Malware links 3CX to Lazarus Group crypto campaign
While 3CX appears to be the only application targeted in this compromise, there is evidence that the attack was months in the making, and that the malicious actors behind the compromise had their eyes on a broader set of targets.
Analysis of the command-and-control infrastructure infrastructure by incident response firm Volexity, as well as public GitHub artifacts, suggests that the attackers had access to 3CX’s environment as early as November 2022. While the first observed attack on 3CX took place in late March, Volexity notes that the intervening months may have witnessed other, as-yet-undetected malicious acts.
Also, a Kaspersky Labs analysis on April 3 determined that a malicious DLL named guard64.dll had been loaded into the infected 3CXDesktopApp.exe process. Kaspersky has observed that same library alongside recent deployments of “Gopuram," a backdoor that had been previously used to attack a Southeast Asian cryptocurrency company. Researchers found the malware alongside AppleJeus, a backdoor attributed to the North Korean APT group Lazarus.
Kaspersky has noted “a few victims” compromised with Gopuram in recent years, but “the number of infections began to increase in March 2023,” with cryptocurrency firms being the main target, it said. As it turned out, that increase was the result of the 3CX supply chain attack, though Kaspersky didn’t make the connection at the time.
The lesson for development teams: Don’t be complacent
The message for software vendors here is to not be complacent. In this case there was ample evidence of tampering with the desktop client updates that 3CX sent out.
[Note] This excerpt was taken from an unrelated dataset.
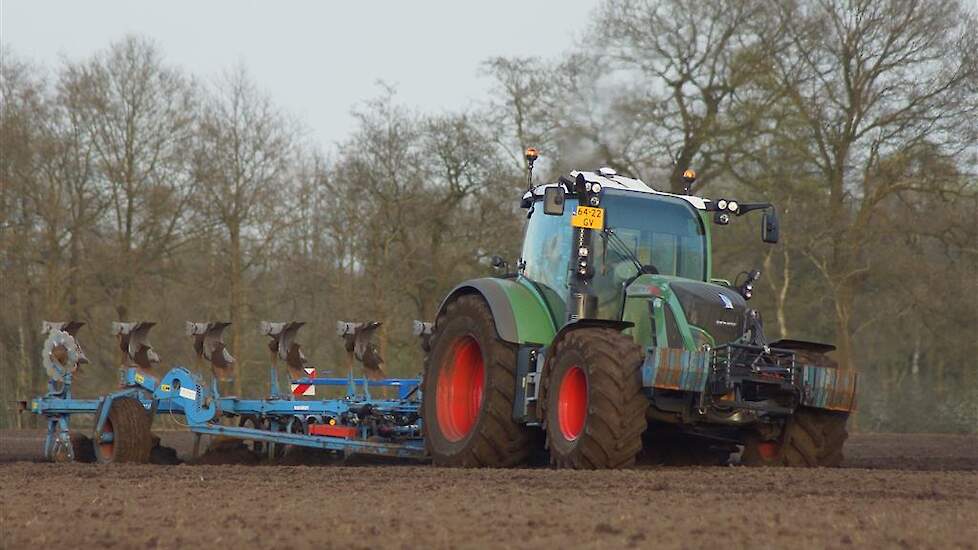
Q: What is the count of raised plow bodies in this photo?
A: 6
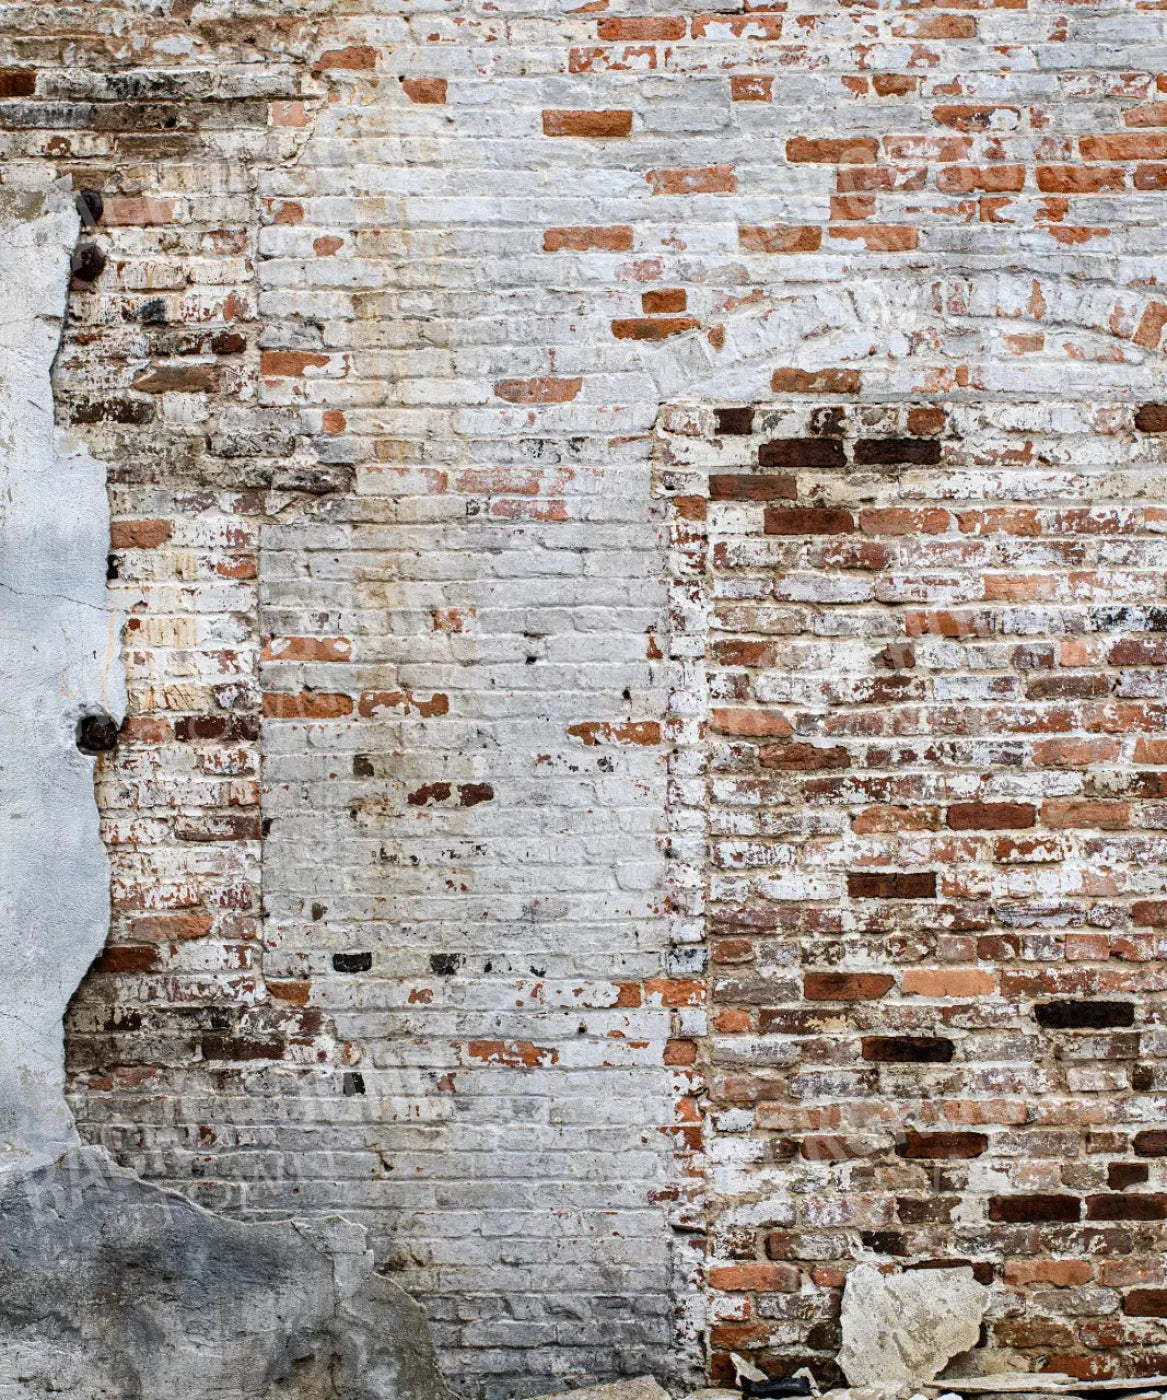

Even in the absence of warnings by EDR vendors, those should have been enough to put a pause on distributing the update.
There was ample evidence of tampering with the desktop client updates that 3CX sent out.
With sophisticated actors increasingly interested in abusing the hard-earned reputation of software publishers to distribute malware, vendors need to be on guard for signs that malicious actors are at work within vendors' development and build processes. That awareness may not stop compromises, but will make it less likely that a software vendor's customers end up suffering the consequences of the company's security failings.